L’impressione è che in una difesa più bloccata anche il portoghese stia ritrovando sicurezza e convinzione: «Prima della partita ero un po’ ansioso, ma poi è andata bene. Da giovane avevo giocato qualche volta terzino, ma non è la mia posizione». Quando un giocatore è in fiducia, però, tutto è più semplice: «C’è tempo per ricambiare la fiducia che la squadra ha avuto in me, è un dato di fatto che Di Francesco non puntasse sul sottoscritto. Con Ranieri sto avendo più occasioni». Le occasioni di Marcano e le occasioni per la Roma, ancora pienamente in lotta per un posto Champions: «Arrivarci sarebbe un bel risultato, adesso siamo tutti più fiduciosi».

 

VITTORIA FONDAMENTALE - Ranieri, anche affidandosi alla sana pretattica per disorientare il collega Tudor, premia gli interpreti che hanno chiuso, prendendosi i tre punti, la partita di Genova contro la Sampdoria. Ma la scelta iniziale non convince. L'unica novità è obbligata: senza lo squalificato Kolarov, a sinistra c'è Marcano. Gli altri 10 sono gli stessi utilizzati per vincere l'ultima partita. Così, davanti a Mirante, piazza addirittura 4 centrali, con Jesus confermato a destra e Manolas, subito chiamato al superlavoro contro il contropiedista Lasagna, con Fazio in mezzo. I mediani sono ancora Cristante e De Rossi, il rombo offensivo, con Dzeko centravanti, prevede Schick trequartista, Zaniolo sulla fascia destra ed El Shaarawy a sinistra. Il sistema di gioco è il 4-2-3-1: Dzeko e Schick si ritrovano, però, affiancati. Il 4-2-4 li penalizza. In fase difensiva, come sempre, il 4-4-1-1. Che, però, è inizialmente meno compatto e non c'è da meravigliarsi. La Roma, dovendo fare la partita, favorisce l'Udinese che, con il 3-5-2, sa sfruttare la velocità di Larsen e soprattutto D'Alessandro sulle corsie, di De Paul che parte dal centro sinistra e Lasagna che gioca accanto all'ex Okaka. Ogni ripartenza bianconera diventa pericolosa, anche perché i giallorossi, in campo, si allungano. Squadra spaccata a metà, sotto il diluvio. A destra Jesus, senza avere mai la copertura di Zaniolo, va presto in tilt. Mirante vola sul tiro di Mandragora per non cominciare il match in salita. Non recita, dunque, da vice: Olsen ha preso di media 1,55 gol a partita, lui 0,6. E aiuta i compagni che, a metà del 1° tempo, si sistemano meglio in campo: sulla sinistra spinge decentemente Marcano e si muove bene El Shaarawy che ci prova di testa e di piede.
Dzeko si allarga sui lati, ma la Roma rimane statica in attacco.
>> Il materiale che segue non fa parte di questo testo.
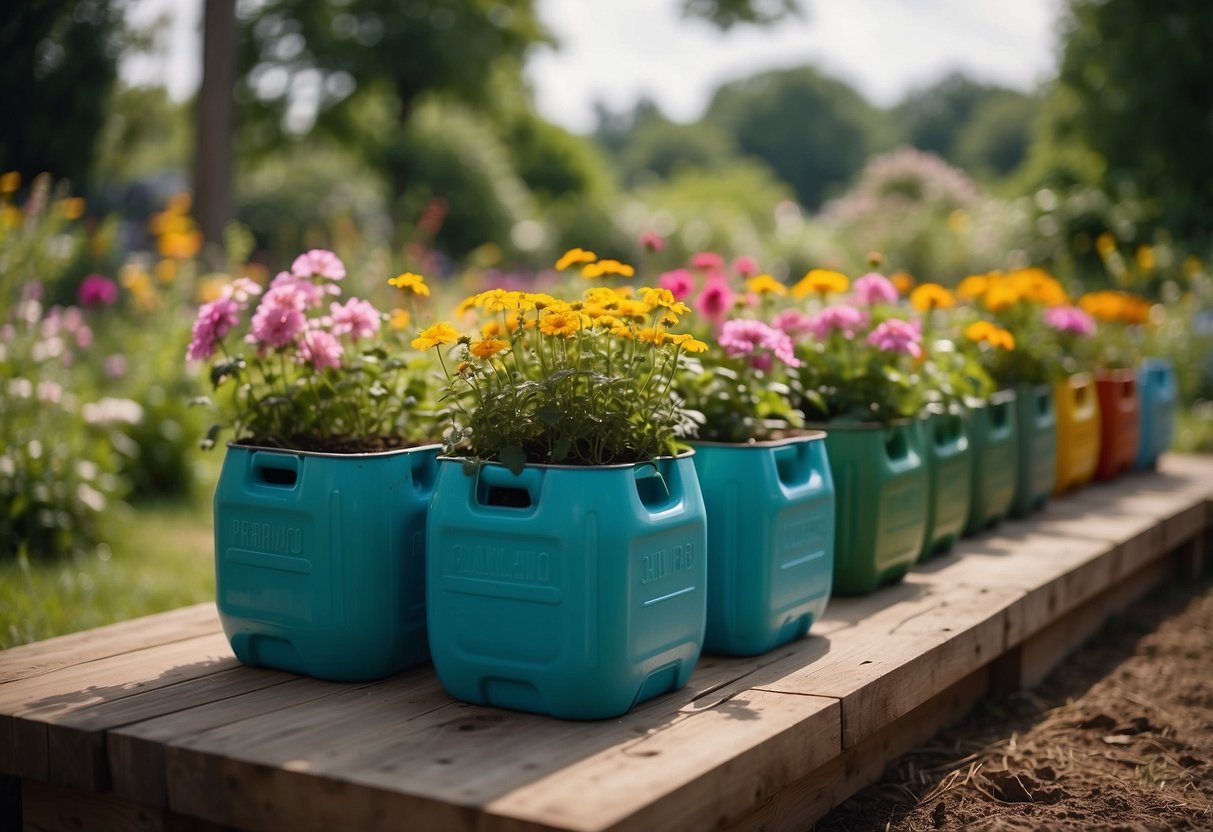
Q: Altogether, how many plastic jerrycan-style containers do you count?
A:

Pesa l'assenza del trequartista. Così Ranieri, dopo l'intervallo, ridisegna l'assetto, inserendo Florenzi per Jesus (giramenti di testa dopo lo scontro con Samir) e Pellegrini per Schick. L'effetto della doppia mossa non è però positivo. L'Udinese ha subito 3 chance con Okaka, D'Alessandro e soprattutto De Maio che, colpendo di testa, prende il palo. Proprio nel momento più delicato, i giallorossi riescono ad alzare il ritmo. E, spinti dalla Sud, vanno all'assalto. Sono trascinati, come a Marassi, da Dzeko che finalmente interrompe il suo lungo digiuno, in campionato, all'Olimpico, iniziato dopo la doppietta al Chievo il 28 aprile 2018. Il tocco garbato, con l'esterno destro, è di El Shaarawy: il centravanti fa centro in diagonale a metà ripresa. Dopo l'assist, l'abbraccio per la pace tra i 2 attaccanti che litigarono a Ferrara. Ecco Under per De Rossi (risentimento al flessore della coscia destra): Zaniolo si accentra da trequartista e Pellegrini arretra accanto a Cristante. Tudor risponde con Sandro per Mandragora, Pussetto per D'Alessandro e nel finale Teodorczyk per De Maio. Le sostituzioni non gli permettono di evitare il 1° ko, dopo aver raccolto 7 punti in 3 partite.